The “do one thing you couldn’t do before” advice was really freeing for me. If I was working on an analysis and realized life would be easier if I renamed a data column, I wasn’t cheating by doing that in excel and then reimporting the data. I was trying to keep projects moving along while learning new skills, but I didn’t need to learn them all at once. And, while my goal is ultimately full reproducible data analysis, I still sometimes have projects where I end up taking the dataframe from R, creating a csv file in excel, doing some manipulation that I haven’t figured out yet in R, and then going back to R.* I don’t do that nearly as often as I used to, but I still do sometimes, and I’ve come to accept that that’s okay. I don’t have to figure it all out today.
So, to people learning R (or some other new technical skill): it’s okay to start small. Consider this your official permission to aim for improvement, not perfection.

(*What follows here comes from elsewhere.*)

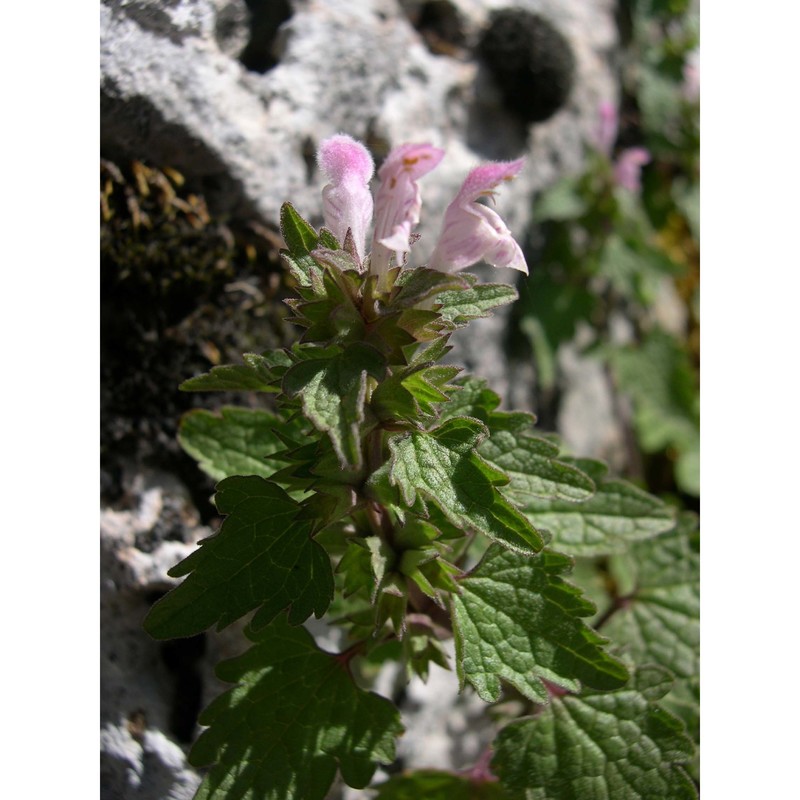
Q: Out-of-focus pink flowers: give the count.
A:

*Interestingly, in one case this saved me from making an error that I’m not sure I would have noticed. At first, I didn’t realize that, if you want to convert a factor to a numeric variable, if you just use as.numeric, it will give you the numeric coding of the factor, which is not what you want! Instead, you need to do as.numeric(as.character(factor)). Interestingly, the way I discovered this was by working on an analysis with a student. She was trying to do a lot in R but did some in excel. She did that part in excel, whereas I did it in R. We got different results and, in troubleshooting, I discovered this problem. So, my undergrad doing something in excel led to me learning an important R lesson! When I realized the problem, I got panicked that it may have messed up an earlier analysis that I’d already published. But I checked that and realized I hadn’t tried to do that step in R, but had done it in Excel instead. So, in that case, my kludgy approach to data analysis ended up saving me.